[Data for processing — start]

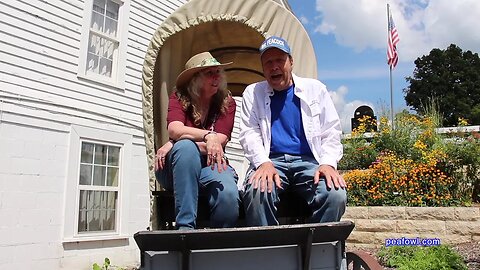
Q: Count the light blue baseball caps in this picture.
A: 1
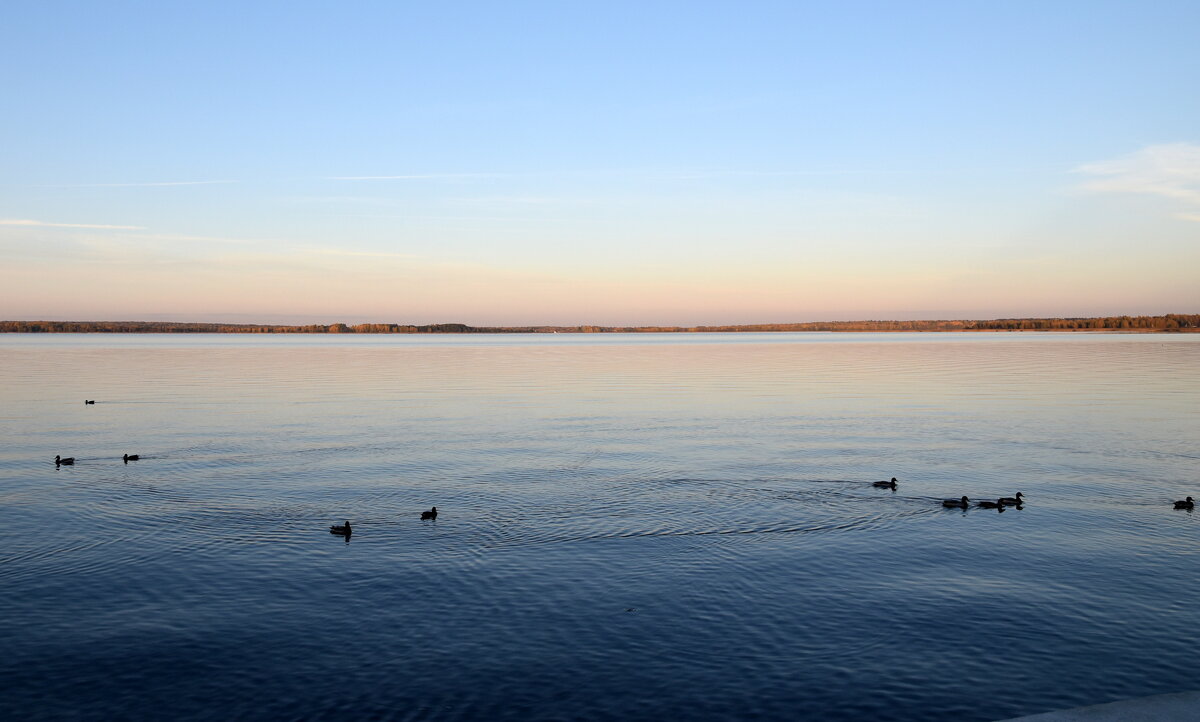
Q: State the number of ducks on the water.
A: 10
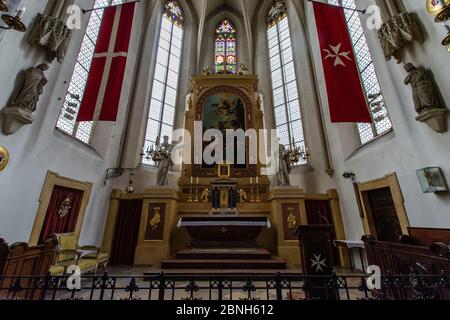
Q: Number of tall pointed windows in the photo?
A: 5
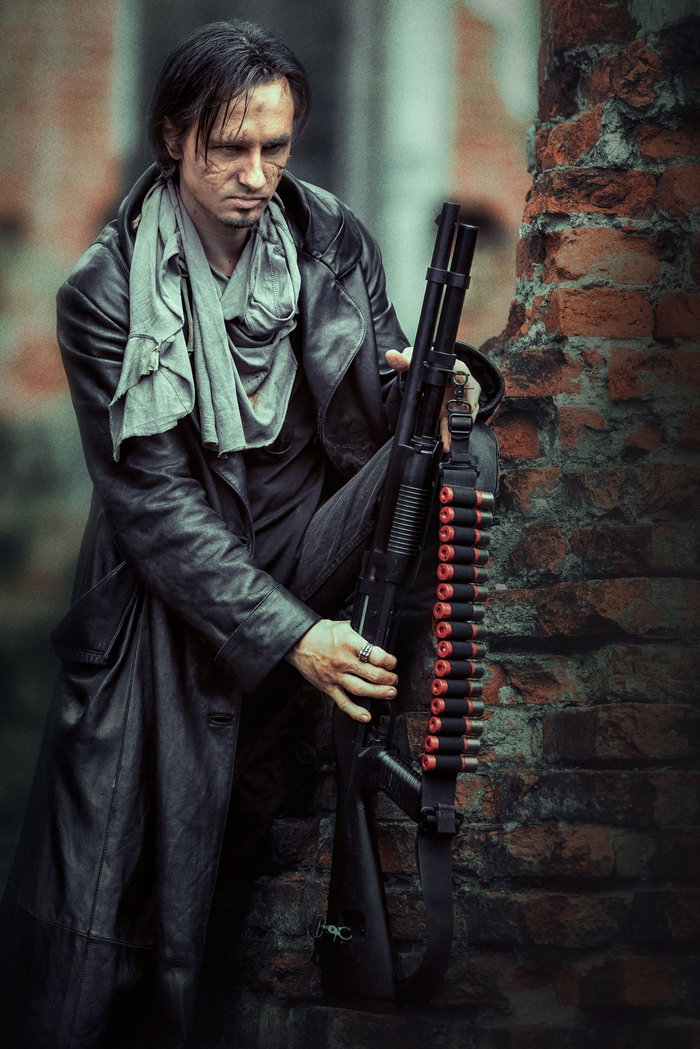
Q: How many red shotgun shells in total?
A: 15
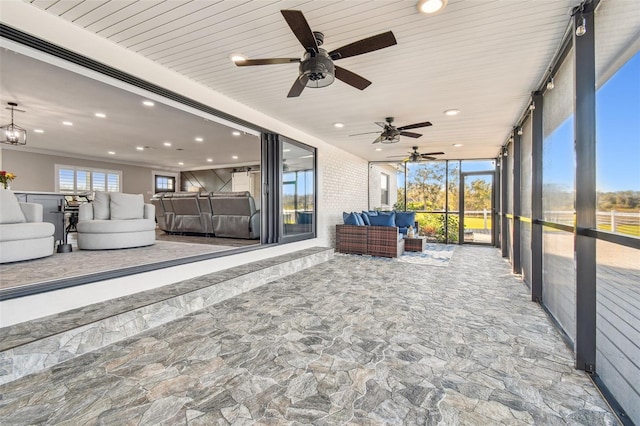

[Data for processing — finish]

Your goal
Repeat exactly, please: transcribe each entry and leave out the pictures.

Solution to the problem
Q: Count the light blue baseball caps in this picture.
A: 1
Q: State the number of ducks on the water.
A: 10
Q: Number of tall pointed windows in the photo?
A: 5
Q: How many red shotgun shells in total?
A: 15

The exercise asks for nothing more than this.